The six core cyber incident response steps are: Preparation, Detection and Analysis, Containment (short-term and long-term), Eradication, Recovery, and Lessons Learned. This framework comes from NIST SP 800-61 and represents the industry standard approach used by security teams worldwide. Each phase builds on the previous one, and skipping any step — especially Preparation and Lessons Learned — dramatically increases the risk of a worse outcome or a repeat incident.

Where Security Awareness Fits Into Incident Response

Every phase of incident response is improved when your people are trained. In the Preparation phase, employees who've completed phishing awareness training are more likely to recognize a phishing simulation — and more importantly, a real attack. In the Detection phase, trained users report suspicious emails faster, shrinking the window between compromise and response.

The Cybersecurity and Infrastructure Security Agency (CISA) has consistently emphasized that human behavior is a critical layer in any security program. Phishing remains the top initial access vector according to the Verizon DBIR year after year. All the endpoint detection tools in the world won't help if an employee hands over credentials to a convincing phishing page.

Security awareness isn't a checkbox exercise. It's an operational control that directly impacts how quickly you detect incidents and how effectively you contain them.

The $4.88M Reason to Get This Right

IBM and Ponemon Institute's 2020 Cost of a Data Breach Report found the global average cost of a data breach was $3.86 million. But organizations with an incident response team and a tested incident response plan saved an average of $2 million per breach compared to those without.

That's not a rounding error. That's the difference between a painful but survivable event and an existential threat — especially for mid-size organizations.

The same report found that the average time to identify and contain a breach was 280 days. Organizations that identified breaches in under 200 days saved over $1 million on average. Speed matters. And speed comes from preparation, training, and tested processes — not from scrambling after the fact.

Building Your Incident Response Capability Now

If you don't have a tested incident response plan today, here's what I'd prioritize this week:

  • Designate your incident response team. Name specific people. Include IT, security, legal, HR, communications, and an executive sponsor. Don't just list titles — list names and phone numbers.
  • Draft a one-page escalation guide. Who gets called for what severity level? What constitutes a Severity 1 vs. a Severity 3? Keep it simple enough to use at 2 AM.
  • Run a tabletop exercise. Pick a realistic scenario — ransomware hitting your file servers, a compromised executive email account, a vendor breach affecting your data. Walk through each of the six cyber incident response steps. You'll find gaps immediately.
  • Enroll your team in cybersecurity awareness training. Your people need to recognize threats before they become incidents. This is the single highest-ROI investment in your security posture.
  • Establish relationships with external resources before you need them. Forensic firms, your cyber insurance carrier's breach hotline, your local FBI field office, and legal counsel with breach notification experience. You don't want to be Googling these during an active incident.

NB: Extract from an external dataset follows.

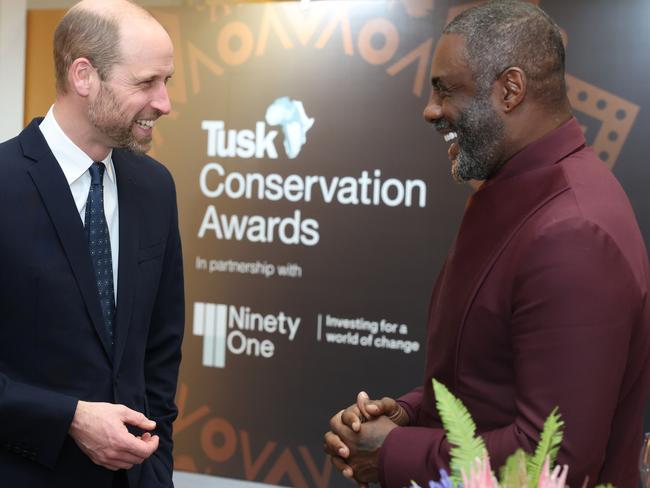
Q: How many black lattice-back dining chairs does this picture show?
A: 0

The threat landscape in 2020 has been relentless. Between the rapid shift to remote work, the explosion of ransomware, supply chain attacks like SolarWinds, and increasingly sophisticated social engineering campaigns, the question isn't whether your organization will face an incident. It's when. And when it happens, the quality of your response will be determined entirely by the work you do before the first alert fires.

Get your cyber incident response steps documented. Test them. Train your people. Then do it all again next quarter. That's what actually works.